TO DO:
Line by line, transcribe the data below exactly and pass over the images.

INFORMATION GIVEN:
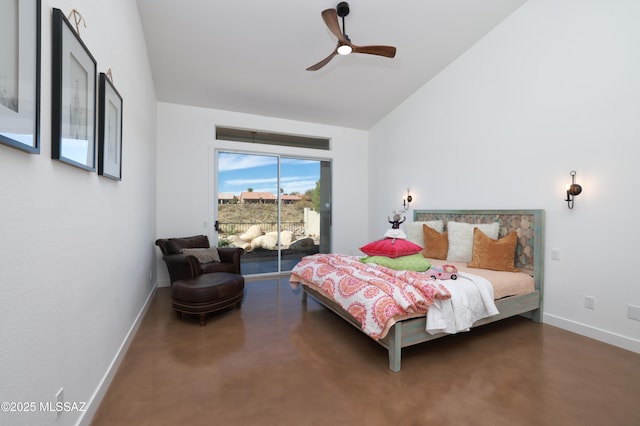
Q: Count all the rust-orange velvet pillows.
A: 2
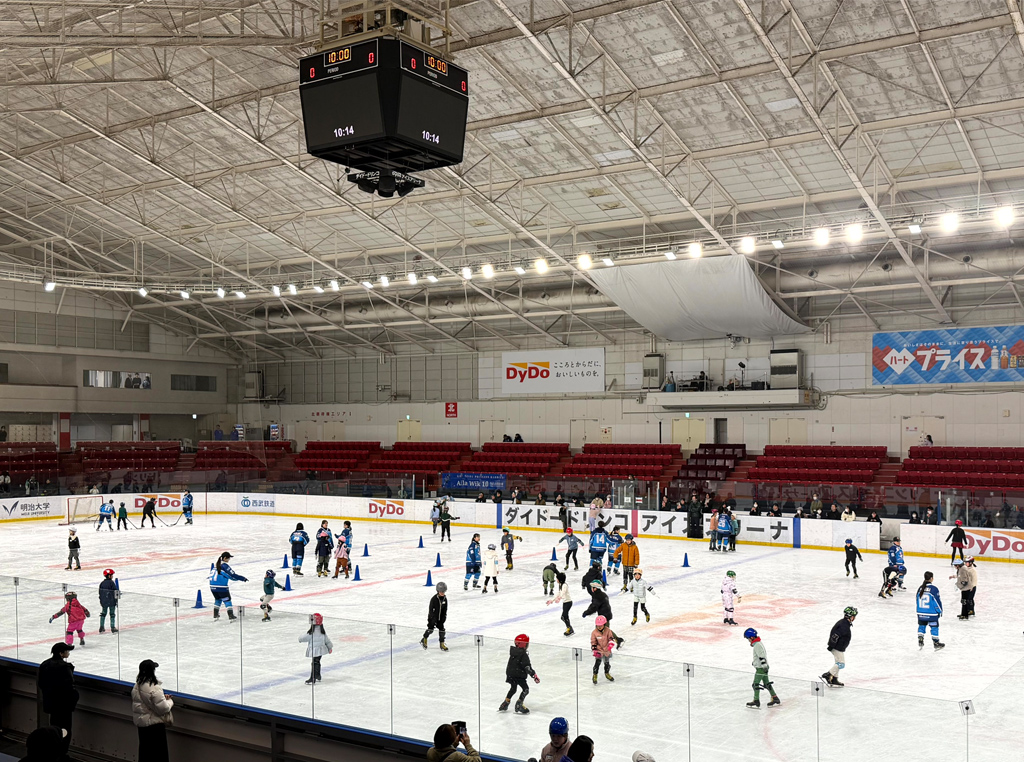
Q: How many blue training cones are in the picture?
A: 13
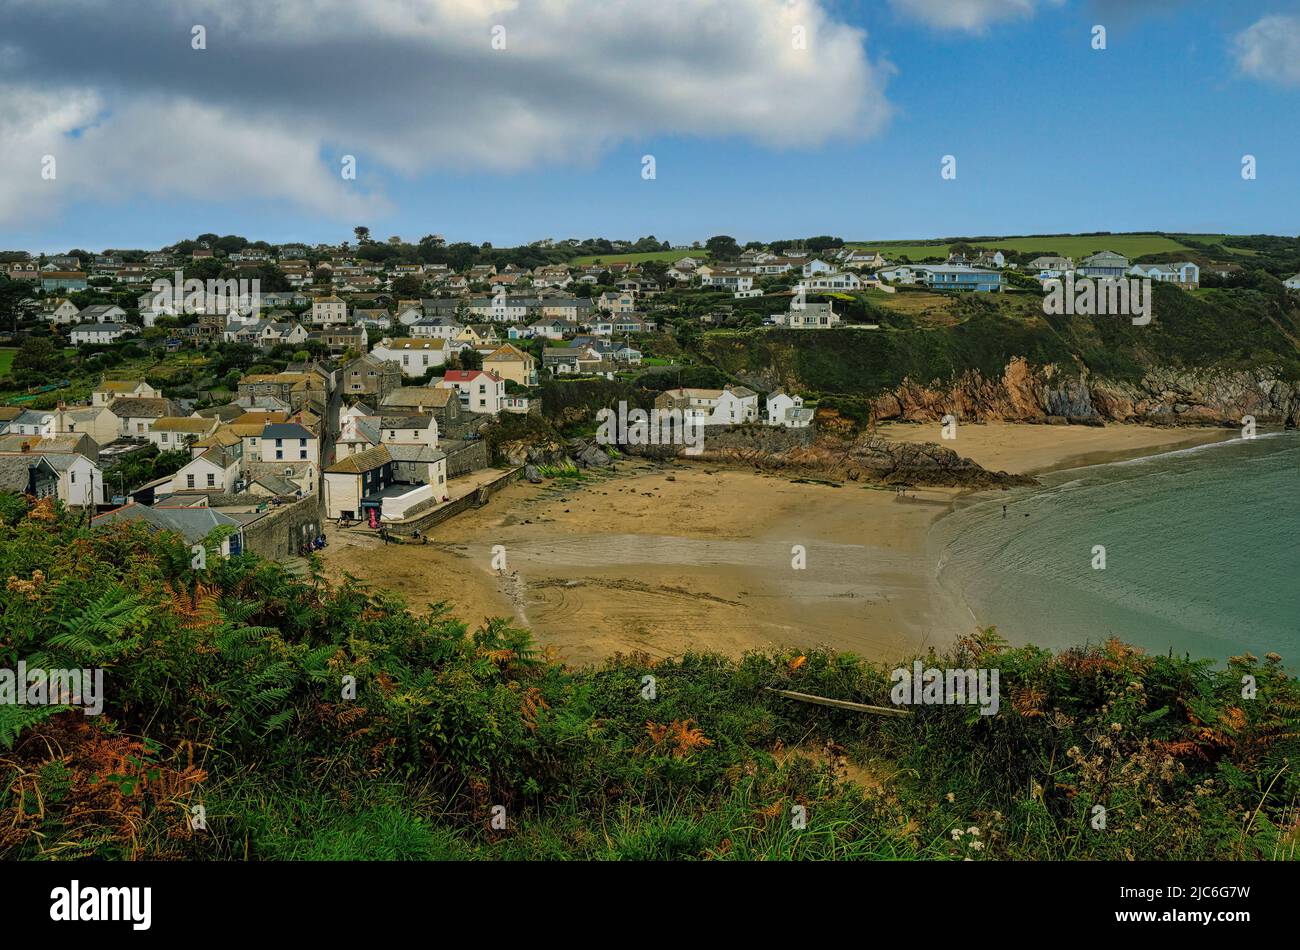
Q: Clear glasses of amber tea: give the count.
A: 0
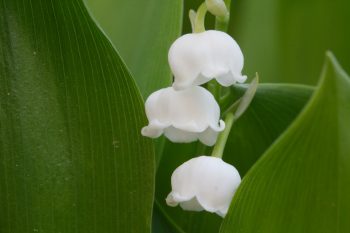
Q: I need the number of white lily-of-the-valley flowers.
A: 3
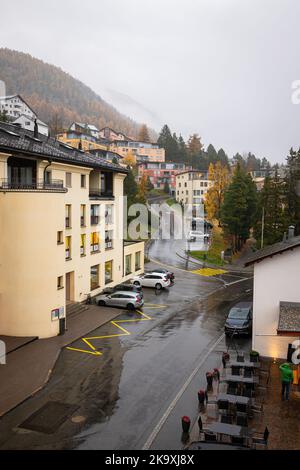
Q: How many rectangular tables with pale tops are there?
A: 4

OUTPUT FOR THIS TASK:
Q: Count all the rust-orange velvet pillows.
A: 2
Q: How many blue training cones are in the picture?
A: 13
Q: Clear glasses of amber tea: give the count.
A: 0
Q: I need the number of white lily-of-the-valley flowers.
A: 3
Q: How many rectangular tables with pale tops are there?
A: 4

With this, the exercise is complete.